Language barriers are starting to crumble. This month Japan's dominant mobile phone operator, NTT DoCoMo, introduced the world's first app for real-time voice translation. When a user with a DoCoMo smartphone places a call through the app, he speaks in Japanese and his words are promptly translated into English, Mandarin, or Korean. To complete the conversational circuit, the other person's words are translated from any of those languages back into Japanese.
With this debut we've taken one step closer to building a mechanical Babel fish, the extraordinarily useful creature imagined by Douglas Adams in The Hitchhiker's Guide to the Galaxy. As any lover of sci-fi knows, the Babel fish is a leech-like critter that is inserted into the ear and lives in the brain, where it feeds on brain waves and provides simultaneous translation of any language in the universe. NTT DoCoMo's app can't match that universal utility with its current limit of four languages—but at least you don't have to slip something slimy into your ear to make it work.
AT&T's research lab showed off its own translation service earlier this year, but NTT's is further along and seems better integrated into the phone call itself.
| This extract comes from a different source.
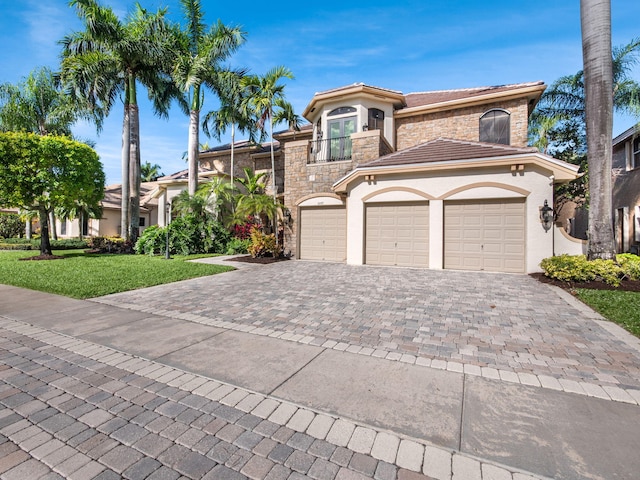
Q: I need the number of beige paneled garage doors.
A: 3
The free DoCoMo app relies on the cloud for the heavy processing, namely speech recognition, machine translation, and voice synthesis. According to a NTT DoCoMo newsletter, the app's reliance on the cloud allows for unobtrusive upgrades and the most important feature, near-instant translation:
Trials have shown that the average processing time takes just about two seconds, fast enough for a reasonably natural conversation under the most unnatural of conditions, i.e., two people conversing easily without understanding each other’s language!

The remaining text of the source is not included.